Amilcar Valencia is govt director at El Refugio, a company that gives assist to people who find themselves visiting family members at Stewart. He stated they’ve gone from serving to about 20 households in a weekend, to usually serving 40 to 60.
“The system was already constructed, and what [Trump] is doing is simply to make use of it to its max capability, utilizing the instruments of the system to inflict ache,” Valencia stated.
Methodology
The Marshall Undertaking analyzed a number of Immigration and Customs Enforcement datasets to get an understanding of immigration detention.
As a result of it gives the newest numbers, we used detention statistics usually launched by ICE for the rely of the entire variety of individuals the company has detained. Nevertheless, this information solely goes again a restricted variety of years. Its reporting of facility-level statistics solely exhibits amenities holding individuals on the date of the snapshot, which omits some amenities, obscures adjustments over time, and has irregularities in current numbers.
To plot the day by day detained inhabitants over time and look at facility utilization and inhabitants, The Marshall Undertaking used information exhibiting particular person individuals’s stays in detention amenities obtained by means of a number of Freedom of Info Act requests and launched by the Deportation Knowledge Undertaking, together with a model of the info processed by the Vera Institute of Justice for his or her ICE Detention Traits dashboard.

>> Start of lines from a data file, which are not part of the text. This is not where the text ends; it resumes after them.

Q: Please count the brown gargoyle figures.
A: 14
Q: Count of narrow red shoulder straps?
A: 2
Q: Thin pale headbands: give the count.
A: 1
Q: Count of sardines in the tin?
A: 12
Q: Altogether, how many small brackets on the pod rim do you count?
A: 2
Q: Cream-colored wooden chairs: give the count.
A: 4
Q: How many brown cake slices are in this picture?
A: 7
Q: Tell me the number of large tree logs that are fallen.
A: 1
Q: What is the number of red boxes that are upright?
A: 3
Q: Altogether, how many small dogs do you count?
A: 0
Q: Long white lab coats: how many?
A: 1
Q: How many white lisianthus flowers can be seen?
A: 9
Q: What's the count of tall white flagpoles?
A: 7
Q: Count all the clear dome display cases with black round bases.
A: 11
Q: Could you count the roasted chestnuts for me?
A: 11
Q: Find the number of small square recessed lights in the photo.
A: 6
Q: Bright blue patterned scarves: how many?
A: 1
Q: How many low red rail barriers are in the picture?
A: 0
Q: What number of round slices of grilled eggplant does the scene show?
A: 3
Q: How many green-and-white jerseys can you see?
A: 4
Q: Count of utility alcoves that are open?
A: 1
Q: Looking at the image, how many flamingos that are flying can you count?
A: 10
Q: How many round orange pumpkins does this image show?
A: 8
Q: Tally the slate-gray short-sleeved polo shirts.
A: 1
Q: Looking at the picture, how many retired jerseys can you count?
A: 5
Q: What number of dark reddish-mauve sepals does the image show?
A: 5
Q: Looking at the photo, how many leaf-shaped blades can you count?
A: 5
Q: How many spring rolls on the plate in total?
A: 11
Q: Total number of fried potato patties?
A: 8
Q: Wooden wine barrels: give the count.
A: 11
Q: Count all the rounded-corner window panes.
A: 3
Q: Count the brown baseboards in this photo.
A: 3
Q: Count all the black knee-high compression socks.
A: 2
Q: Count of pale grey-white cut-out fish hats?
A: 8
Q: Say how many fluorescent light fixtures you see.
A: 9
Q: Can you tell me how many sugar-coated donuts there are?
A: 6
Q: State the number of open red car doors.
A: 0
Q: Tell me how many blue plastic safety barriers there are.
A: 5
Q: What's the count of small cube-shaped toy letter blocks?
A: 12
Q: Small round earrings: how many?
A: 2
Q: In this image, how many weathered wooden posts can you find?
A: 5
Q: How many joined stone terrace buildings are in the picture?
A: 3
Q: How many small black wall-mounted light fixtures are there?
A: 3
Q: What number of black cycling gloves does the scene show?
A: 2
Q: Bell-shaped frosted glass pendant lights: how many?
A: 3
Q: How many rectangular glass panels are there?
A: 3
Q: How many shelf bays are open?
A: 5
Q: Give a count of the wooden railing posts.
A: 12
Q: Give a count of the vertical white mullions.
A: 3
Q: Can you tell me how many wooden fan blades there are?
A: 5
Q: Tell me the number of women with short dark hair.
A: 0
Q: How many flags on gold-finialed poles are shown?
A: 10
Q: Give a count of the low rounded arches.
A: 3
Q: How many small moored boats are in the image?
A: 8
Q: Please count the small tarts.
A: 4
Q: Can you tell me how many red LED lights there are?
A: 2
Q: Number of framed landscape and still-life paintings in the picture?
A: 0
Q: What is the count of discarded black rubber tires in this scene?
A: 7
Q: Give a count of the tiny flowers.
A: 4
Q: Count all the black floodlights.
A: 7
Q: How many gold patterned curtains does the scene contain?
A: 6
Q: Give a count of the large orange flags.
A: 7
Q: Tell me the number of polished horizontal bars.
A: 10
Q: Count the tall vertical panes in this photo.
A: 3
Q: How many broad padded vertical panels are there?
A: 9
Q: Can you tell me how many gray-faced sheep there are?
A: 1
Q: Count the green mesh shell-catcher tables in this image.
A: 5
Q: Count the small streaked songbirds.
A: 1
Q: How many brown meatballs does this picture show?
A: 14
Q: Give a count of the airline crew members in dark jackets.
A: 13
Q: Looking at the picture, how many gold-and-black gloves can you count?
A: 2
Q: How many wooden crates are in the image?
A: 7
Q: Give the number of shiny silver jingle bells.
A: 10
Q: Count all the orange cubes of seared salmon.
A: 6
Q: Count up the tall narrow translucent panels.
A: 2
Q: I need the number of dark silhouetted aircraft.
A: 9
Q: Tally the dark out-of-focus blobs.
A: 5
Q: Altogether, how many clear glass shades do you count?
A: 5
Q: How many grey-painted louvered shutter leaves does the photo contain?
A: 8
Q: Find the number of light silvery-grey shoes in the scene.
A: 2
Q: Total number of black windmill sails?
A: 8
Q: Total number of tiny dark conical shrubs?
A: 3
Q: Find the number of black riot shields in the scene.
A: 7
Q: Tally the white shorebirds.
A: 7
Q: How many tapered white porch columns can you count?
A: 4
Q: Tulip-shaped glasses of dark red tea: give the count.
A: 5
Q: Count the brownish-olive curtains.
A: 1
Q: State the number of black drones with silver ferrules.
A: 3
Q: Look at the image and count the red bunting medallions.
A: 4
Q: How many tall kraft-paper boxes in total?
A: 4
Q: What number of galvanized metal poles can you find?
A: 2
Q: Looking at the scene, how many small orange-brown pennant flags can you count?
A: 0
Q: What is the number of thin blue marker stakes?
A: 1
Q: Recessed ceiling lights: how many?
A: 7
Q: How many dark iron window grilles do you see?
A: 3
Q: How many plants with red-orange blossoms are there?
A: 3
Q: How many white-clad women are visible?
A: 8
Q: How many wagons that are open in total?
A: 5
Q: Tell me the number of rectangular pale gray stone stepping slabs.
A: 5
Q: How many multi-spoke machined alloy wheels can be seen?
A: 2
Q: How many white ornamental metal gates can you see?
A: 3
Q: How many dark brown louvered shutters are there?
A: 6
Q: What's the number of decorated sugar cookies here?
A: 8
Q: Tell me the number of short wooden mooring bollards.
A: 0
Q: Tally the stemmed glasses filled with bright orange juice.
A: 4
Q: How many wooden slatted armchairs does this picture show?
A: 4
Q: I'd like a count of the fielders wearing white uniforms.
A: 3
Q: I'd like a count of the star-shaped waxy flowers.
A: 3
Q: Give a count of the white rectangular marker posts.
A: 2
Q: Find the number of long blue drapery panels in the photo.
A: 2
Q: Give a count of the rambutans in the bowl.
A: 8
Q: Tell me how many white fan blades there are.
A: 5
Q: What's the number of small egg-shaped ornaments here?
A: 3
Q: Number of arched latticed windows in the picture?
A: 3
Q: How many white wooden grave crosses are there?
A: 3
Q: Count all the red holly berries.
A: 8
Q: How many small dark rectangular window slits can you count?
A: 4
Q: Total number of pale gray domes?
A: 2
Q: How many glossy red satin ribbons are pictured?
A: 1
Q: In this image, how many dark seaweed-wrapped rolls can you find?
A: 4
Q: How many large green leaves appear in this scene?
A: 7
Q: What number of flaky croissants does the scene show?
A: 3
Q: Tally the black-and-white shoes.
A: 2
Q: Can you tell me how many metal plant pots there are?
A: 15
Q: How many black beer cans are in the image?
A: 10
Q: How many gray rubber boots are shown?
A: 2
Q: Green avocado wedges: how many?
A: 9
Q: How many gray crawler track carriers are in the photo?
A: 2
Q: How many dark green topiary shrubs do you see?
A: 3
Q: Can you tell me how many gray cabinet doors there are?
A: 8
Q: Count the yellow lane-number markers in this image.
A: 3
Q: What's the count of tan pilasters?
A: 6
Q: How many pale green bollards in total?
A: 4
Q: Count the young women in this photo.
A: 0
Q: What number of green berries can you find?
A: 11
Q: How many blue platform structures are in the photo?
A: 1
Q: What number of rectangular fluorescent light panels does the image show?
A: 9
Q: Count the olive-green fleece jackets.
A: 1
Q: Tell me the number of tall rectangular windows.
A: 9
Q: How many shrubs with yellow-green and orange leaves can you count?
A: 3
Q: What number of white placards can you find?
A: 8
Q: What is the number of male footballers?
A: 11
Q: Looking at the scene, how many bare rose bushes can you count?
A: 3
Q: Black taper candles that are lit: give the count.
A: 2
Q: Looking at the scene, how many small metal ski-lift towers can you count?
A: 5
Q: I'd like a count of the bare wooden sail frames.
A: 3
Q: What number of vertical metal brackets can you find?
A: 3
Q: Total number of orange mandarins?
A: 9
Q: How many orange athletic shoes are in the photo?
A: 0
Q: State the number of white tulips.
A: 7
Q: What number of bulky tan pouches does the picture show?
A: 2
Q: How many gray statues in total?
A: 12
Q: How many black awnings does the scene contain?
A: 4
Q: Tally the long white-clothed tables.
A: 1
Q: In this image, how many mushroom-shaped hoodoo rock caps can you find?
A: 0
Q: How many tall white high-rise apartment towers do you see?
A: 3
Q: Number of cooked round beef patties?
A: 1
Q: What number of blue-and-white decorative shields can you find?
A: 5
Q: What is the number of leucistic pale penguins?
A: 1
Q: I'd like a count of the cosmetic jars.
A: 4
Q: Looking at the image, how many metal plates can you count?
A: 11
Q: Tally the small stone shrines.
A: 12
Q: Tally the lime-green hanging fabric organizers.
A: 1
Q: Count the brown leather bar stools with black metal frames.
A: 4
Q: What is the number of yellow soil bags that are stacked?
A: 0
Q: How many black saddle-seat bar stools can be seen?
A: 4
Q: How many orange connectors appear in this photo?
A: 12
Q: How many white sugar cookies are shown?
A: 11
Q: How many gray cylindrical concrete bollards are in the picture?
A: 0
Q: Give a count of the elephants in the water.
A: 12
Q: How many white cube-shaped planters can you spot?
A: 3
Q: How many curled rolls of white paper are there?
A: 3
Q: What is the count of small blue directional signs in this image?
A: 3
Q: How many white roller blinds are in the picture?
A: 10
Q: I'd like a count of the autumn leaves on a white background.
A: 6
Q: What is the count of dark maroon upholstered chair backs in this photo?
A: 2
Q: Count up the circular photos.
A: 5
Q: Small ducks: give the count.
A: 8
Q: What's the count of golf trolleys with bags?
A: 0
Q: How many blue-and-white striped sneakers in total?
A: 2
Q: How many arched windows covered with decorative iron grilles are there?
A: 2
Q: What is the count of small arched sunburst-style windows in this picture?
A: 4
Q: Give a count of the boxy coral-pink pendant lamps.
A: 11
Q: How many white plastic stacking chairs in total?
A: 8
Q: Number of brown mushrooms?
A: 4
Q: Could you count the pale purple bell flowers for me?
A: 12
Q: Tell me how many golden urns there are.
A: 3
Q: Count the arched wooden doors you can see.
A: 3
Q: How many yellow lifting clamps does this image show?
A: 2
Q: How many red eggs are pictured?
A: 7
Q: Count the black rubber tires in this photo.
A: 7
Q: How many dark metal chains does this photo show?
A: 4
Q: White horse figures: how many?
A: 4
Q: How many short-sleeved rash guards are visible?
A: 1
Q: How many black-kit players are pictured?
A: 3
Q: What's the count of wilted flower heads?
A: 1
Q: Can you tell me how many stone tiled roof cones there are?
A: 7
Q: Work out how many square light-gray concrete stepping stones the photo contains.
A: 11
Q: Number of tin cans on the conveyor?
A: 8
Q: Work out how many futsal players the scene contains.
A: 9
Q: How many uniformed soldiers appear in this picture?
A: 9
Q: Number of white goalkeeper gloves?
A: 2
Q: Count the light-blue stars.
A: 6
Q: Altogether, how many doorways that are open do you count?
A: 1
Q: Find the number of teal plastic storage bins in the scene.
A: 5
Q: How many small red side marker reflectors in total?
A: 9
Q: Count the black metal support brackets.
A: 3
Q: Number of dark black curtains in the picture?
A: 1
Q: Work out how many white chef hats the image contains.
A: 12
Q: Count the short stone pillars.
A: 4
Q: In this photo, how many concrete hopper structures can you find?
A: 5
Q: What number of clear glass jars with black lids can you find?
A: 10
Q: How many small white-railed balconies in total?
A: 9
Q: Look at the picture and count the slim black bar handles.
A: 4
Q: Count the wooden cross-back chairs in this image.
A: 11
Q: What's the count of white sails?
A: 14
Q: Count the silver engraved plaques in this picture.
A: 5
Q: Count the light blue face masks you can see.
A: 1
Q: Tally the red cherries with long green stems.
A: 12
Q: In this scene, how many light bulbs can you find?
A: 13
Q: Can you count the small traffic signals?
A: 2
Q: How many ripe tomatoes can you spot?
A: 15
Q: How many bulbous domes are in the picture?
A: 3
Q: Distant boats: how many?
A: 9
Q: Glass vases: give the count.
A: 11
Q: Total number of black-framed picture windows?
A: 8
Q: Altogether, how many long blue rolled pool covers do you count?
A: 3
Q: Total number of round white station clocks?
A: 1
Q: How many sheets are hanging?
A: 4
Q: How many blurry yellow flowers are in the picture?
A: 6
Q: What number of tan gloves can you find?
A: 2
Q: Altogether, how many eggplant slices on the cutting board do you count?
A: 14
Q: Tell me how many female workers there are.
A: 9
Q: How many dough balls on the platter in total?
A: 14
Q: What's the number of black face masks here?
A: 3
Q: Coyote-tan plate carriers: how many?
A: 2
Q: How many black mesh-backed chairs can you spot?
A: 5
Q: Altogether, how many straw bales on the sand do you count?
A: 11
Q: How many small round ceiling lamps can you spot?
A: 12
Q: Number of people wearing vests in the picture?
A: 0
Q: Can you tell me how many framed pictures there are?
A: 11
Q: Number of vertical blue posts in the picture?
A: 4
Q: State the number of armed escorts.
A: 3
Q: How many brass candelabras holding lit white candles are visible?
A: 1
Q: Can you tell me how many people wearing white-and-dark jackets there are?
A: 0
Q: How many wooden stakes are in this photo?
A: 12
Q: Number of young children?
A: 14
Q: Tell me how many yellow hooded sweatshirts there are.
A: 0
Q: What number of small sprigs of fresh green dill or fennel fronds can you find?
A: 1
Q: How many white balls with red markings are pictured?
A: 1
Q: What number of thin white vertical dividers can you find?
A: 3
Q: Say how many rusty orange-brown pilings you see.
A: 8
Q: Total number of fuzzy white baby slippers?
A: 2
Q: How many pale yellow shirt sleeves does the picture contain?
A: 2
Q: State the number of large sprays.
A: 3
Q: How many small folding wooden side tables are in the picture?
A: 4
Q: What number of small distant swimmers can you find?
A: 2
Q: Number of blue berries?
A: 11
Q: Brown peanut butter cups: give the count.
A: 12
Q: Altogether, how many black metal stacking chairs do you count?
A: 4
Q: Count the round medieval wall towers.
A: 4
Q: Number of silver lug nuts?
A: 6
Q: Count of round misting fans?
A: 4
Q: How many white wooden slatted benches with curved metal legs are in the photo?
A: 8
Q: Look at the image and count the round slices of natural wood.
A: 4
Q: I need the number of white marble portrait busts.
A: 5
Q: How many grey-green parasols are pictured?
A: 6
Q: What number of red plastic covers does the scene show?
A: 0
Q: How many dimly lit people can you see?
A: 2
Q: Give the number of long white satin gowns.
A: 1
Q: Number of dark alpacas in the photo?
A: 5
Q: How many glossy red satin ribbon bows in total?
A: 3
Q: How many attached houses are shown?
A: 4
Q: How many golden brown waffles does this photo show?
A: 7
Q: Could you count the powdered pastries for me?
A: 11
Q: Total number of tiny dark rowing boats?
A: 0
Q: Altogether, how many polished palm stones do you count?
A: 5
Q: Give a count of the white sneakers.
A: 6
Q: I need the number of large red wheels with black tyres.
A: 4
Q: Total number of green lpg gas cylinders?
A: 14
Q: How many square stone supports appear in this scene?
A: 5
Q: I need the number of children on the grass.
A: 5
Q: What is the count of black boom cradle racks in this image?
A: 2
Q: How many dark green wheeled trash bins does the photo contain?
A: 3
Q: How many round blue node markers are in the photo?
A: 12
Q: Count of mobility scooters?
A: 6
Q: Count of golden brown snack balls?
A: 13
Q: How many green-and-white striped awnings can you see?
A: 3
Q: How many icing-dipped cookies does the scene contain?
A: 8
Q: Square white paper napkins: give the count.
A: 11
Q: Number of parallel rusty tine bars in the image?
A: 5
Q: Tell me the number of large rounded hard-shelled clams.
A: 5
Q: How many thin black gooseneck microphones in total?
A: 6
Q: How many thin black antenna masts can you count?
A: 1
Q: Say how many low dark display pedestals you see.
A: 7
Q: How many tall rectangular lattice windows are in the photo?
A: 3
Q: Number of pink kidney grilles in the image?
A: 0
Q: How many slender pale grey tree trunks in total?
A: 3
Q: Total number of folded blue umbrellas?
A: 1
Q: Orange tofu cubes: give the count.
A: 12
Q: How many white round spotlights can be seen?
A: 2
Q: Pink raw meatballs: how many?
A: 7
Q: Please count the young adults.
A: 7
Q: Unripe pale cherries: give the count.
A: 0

Our evaluation additionally used details about amenities compiled by Vera from a wide range of sources.
We counted a facility as “in-use” if it detained no less than one individual for any portion of a selected day. Nevertheless, the amenities ICE makes use of for detention are fluid. For instance, a jail detaining 5 individuals may maintain nobody per week later. Meaning evaluating the variety of amenities used on any two days doesn’t present the complete image of the jails, prisons and different detention amenities in current use by ICE. Additionally, when visualizing the variety of amenities used day by day, the day-to-day fluctuations make the chart troublesome to learn. For these causes, we determined that when evaluating and visualizing the variety of amenities used, we might, for every date, calculate the variety of distinctive amenities in use that day, or any of the 29 days earlier than it.
For Oct. 1, 2008, by means of June 10, 2025 we used Vera’s information that aggregates the person stints in detention to day by day inhabitants counts for every facility. For June 11, 2025, by means of June 26, 2025, reporters used a more moderen launch from the Deportation Knowledge Undertaking and processed it following Vera’s methodology, checking that it was constant for the overlapping durations of 2025.